_What to do:_
For each line of the listing below that contains the string "wooden", copy the line.

_Data excerpts:_
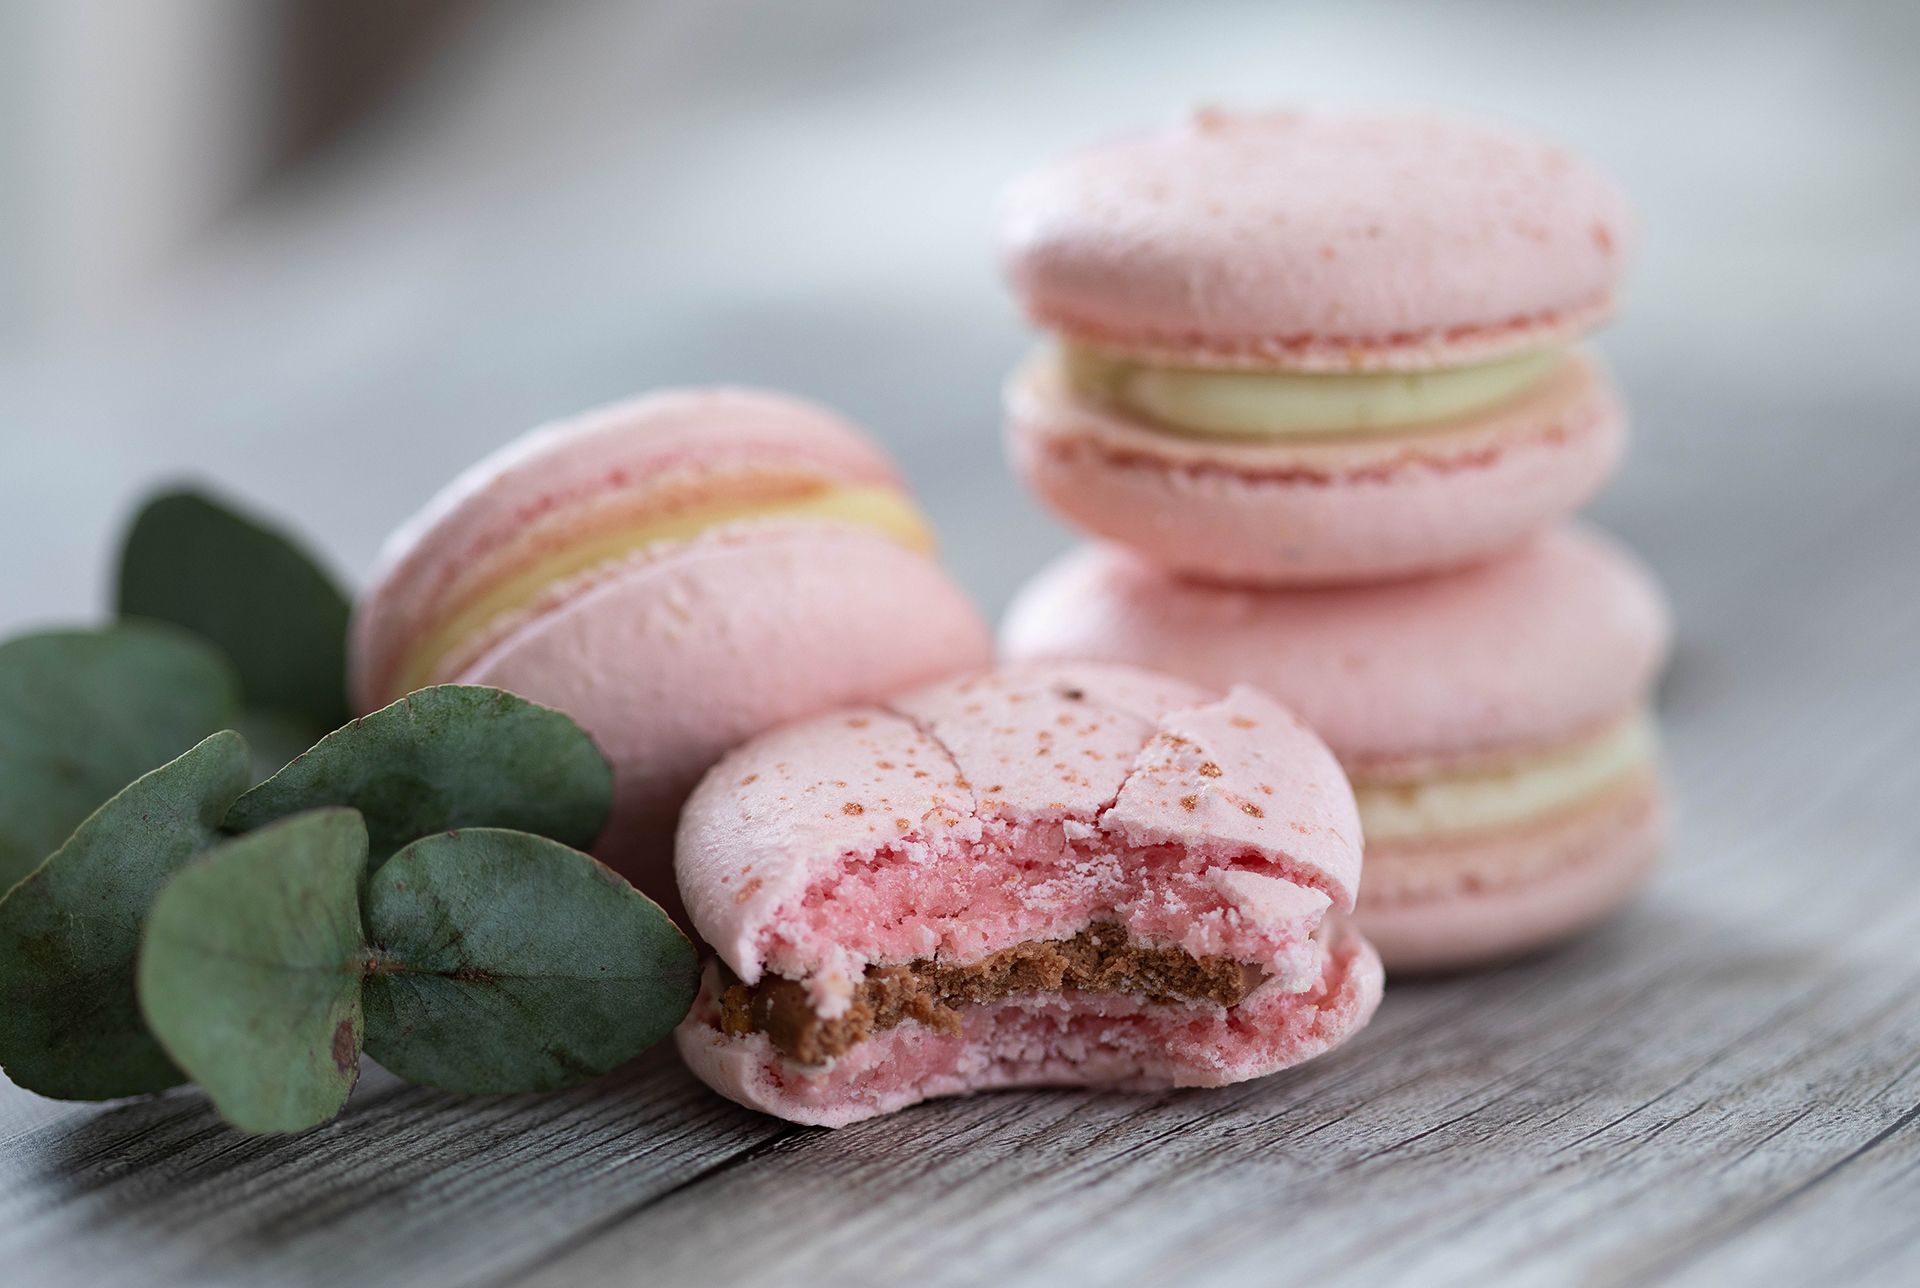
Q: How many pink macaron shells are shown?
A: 8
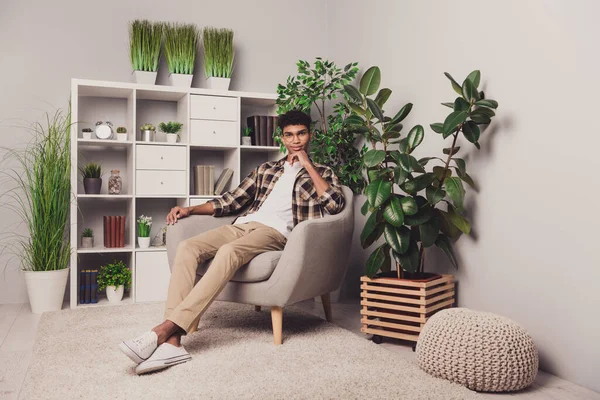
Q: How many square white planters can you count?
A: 3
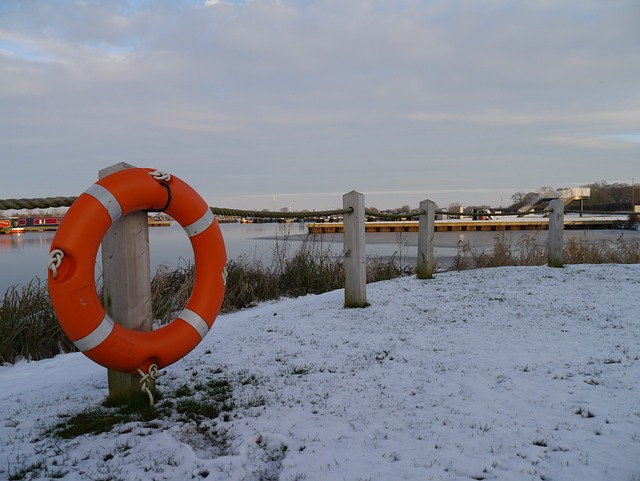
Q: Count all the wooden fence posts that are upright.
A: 4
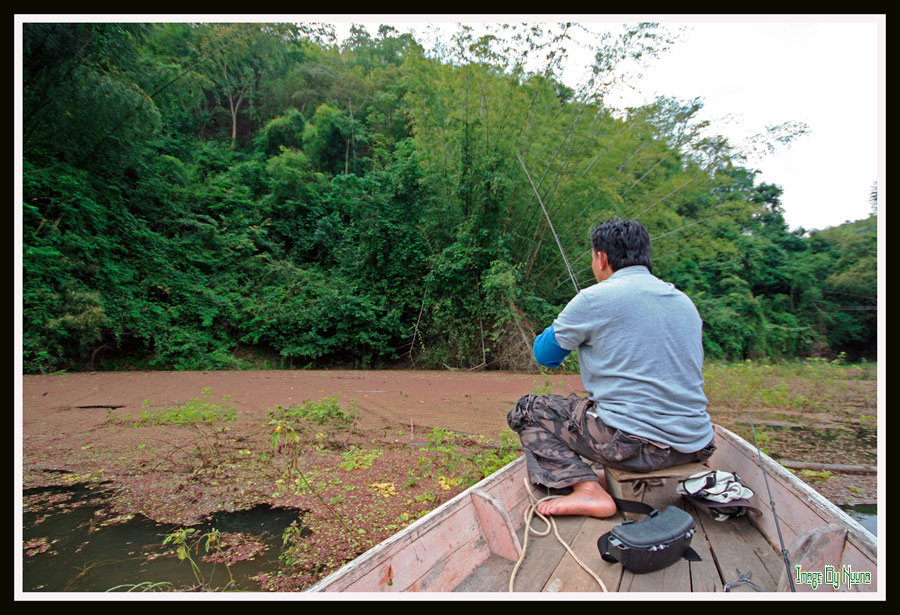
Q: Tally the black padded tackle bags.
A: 1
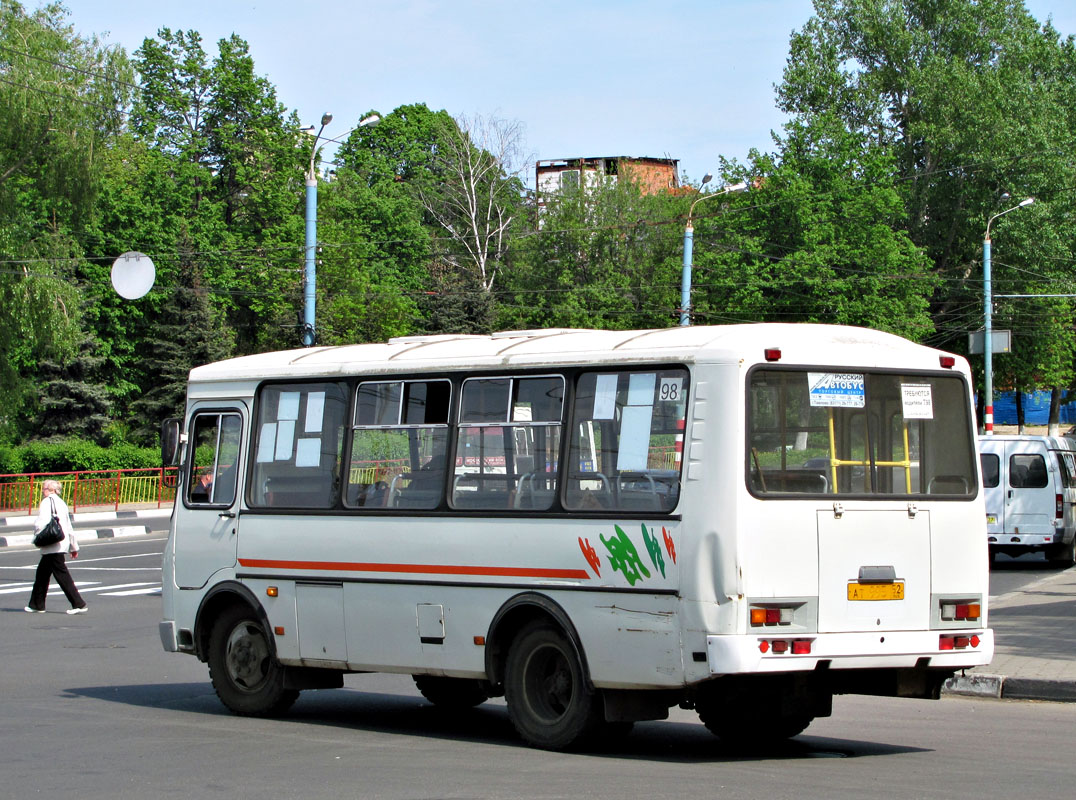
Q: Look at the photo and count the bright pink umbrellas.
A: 0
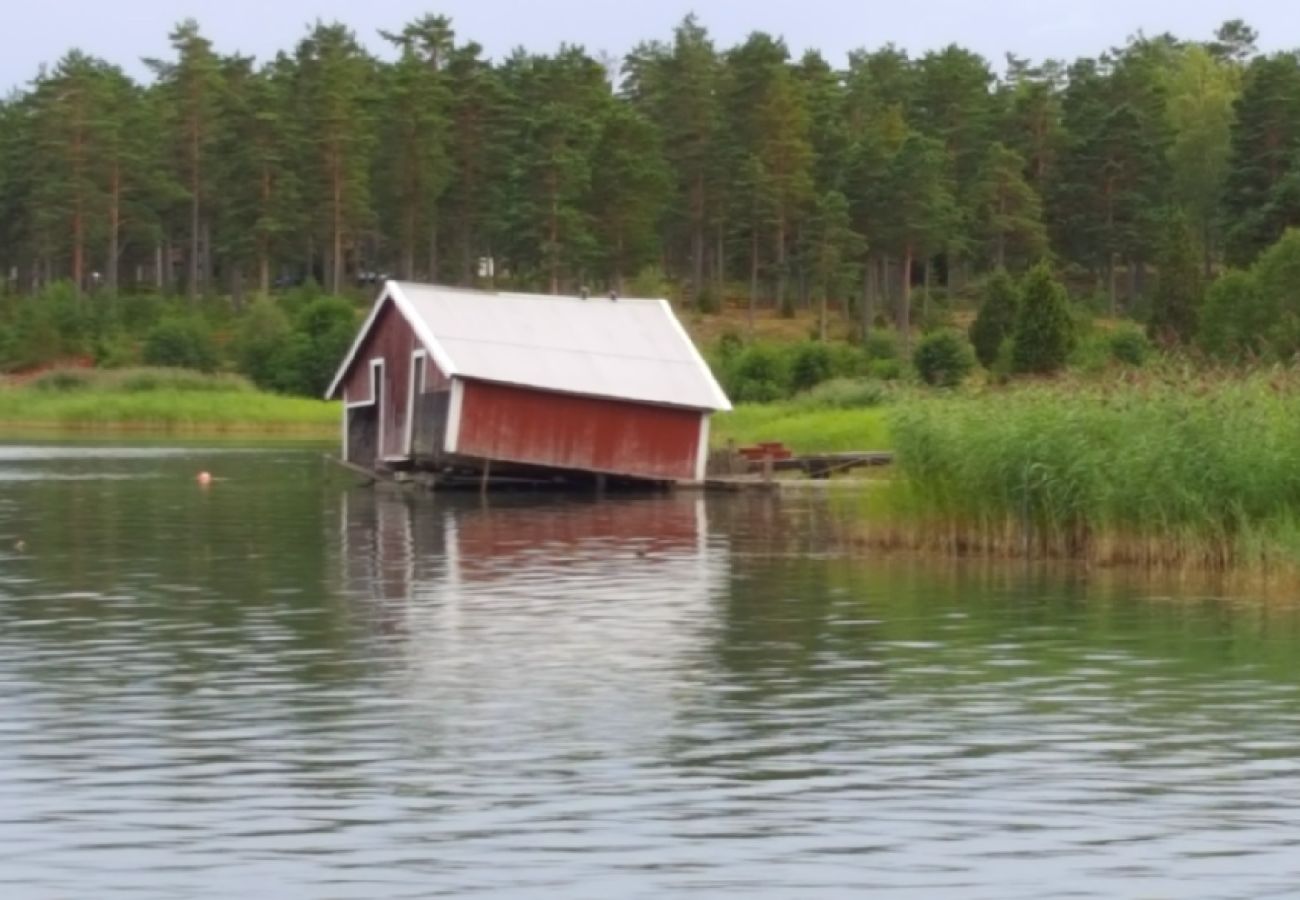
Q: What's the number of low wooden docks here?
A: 1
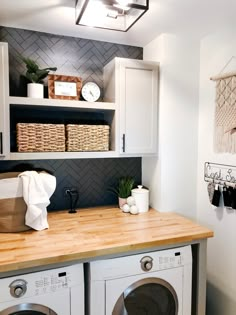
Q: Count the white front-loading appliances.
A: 2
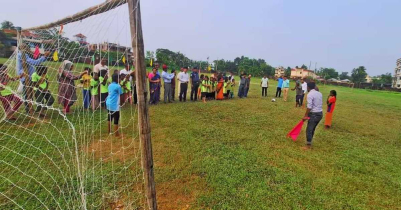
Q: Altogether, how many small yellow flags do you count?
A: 4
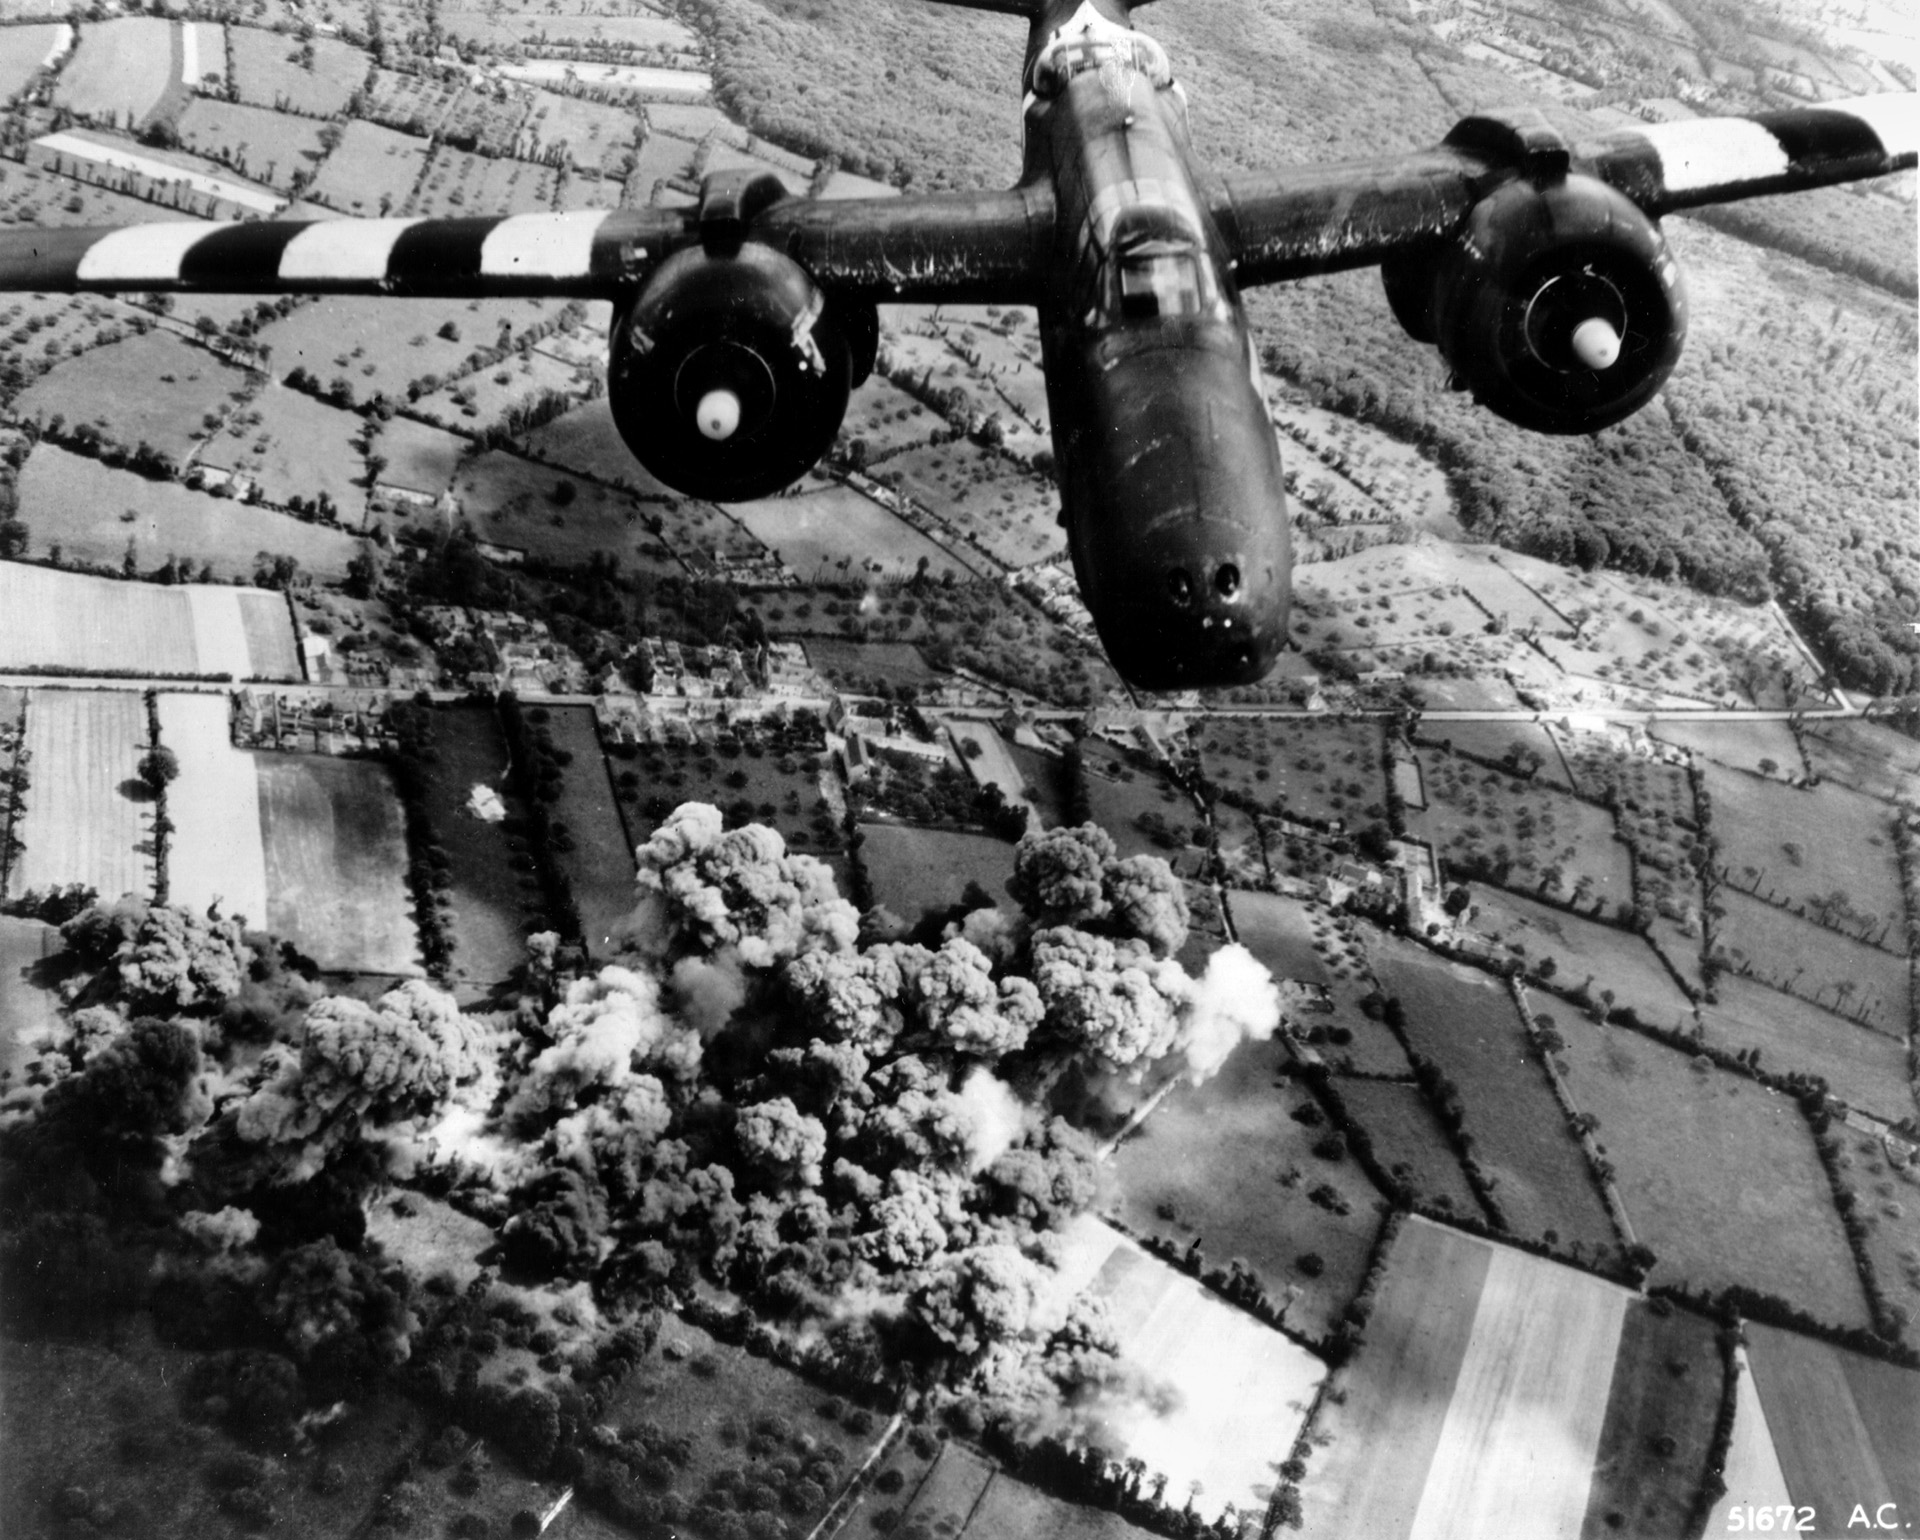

_Solution:_
Q: Count all the wooden fence posts that are upright.
Q: What's the number of low wooden docks here?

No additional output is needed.